Figure 6. mtDNA Triggers Type IIFN Production during Caspase-Inhibited Apoptosis.

Figure 6

(A) Representative plots of infection efficiency of the MEFs used in (B–D).

(B and C) Real-time qPCR analysis of nonapoptotic (expressing Bims4E, B) and apoptotic (expressing Bims2A, C) MEFs and their respective Ifnar1−/− bystander from cocultures after treatment with ABT-737 (500 nM) for 18–20 hr (data combined from three experiments, with two independent MEF lines per genotype). mRNA expression is shown relative to two independent housekeeping genes, tbp and gapdh.
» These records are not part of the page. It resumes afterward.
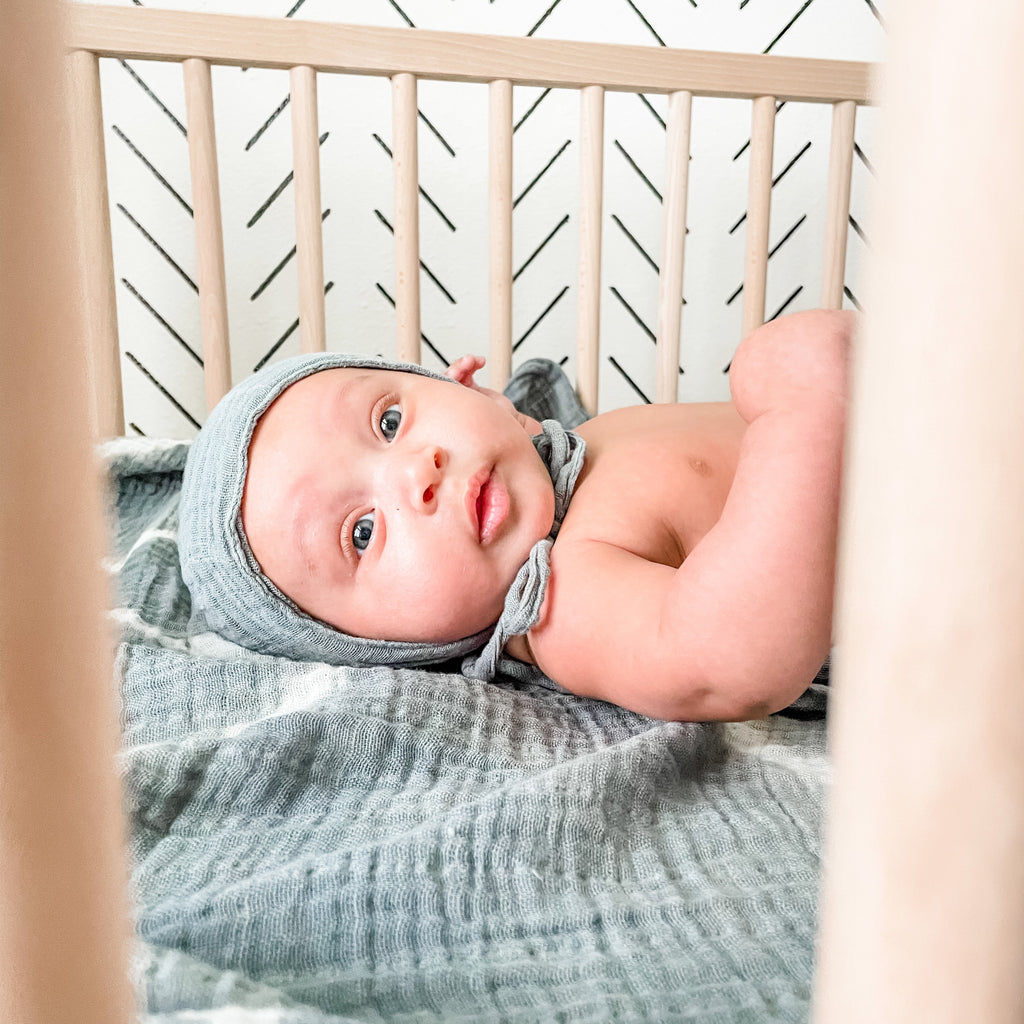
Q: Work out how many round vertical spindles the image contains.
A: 9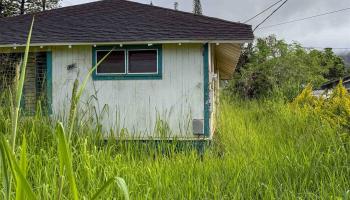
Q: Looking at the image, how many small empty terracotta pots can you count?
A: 0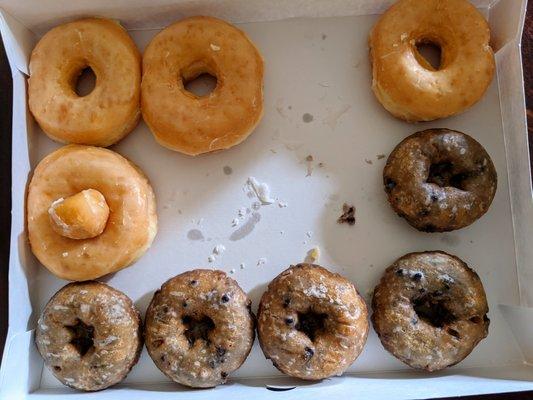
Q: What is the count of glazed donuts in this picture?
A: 4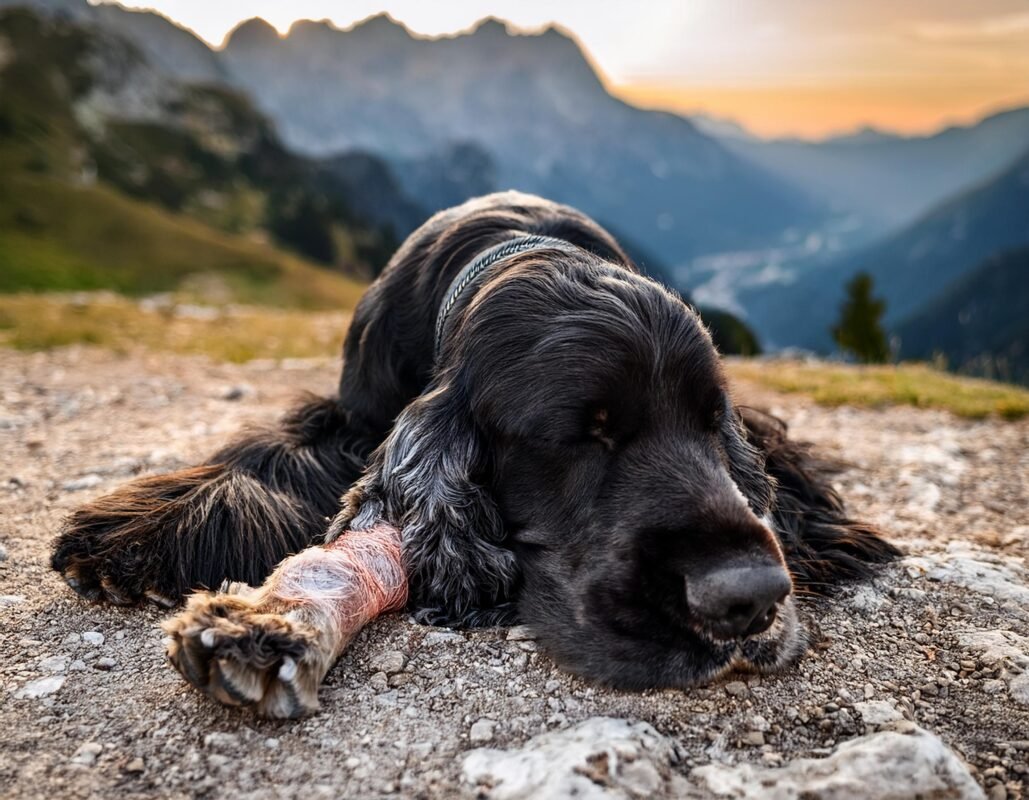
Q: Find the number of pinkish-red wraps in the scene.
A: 1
(D) Real-time qPCR analysis of WT bystanders from cocultures after treatment with ABT-737 for 18–20 hr (data combined from two experiments, with two independent MEF lines/genotype).

(E) Real-time qPCR analysis of mtDNA content from Mcl1−/− MEFs cultured in ethidium bromide to generate mtDNA-depleted (ρ0) MEFs (used in F-J). Representative image of MEFs stained with PicoGreen nucleic acid stain. Arrows indicate mtDNA. Scale bars, 10 um. See also Figure S4.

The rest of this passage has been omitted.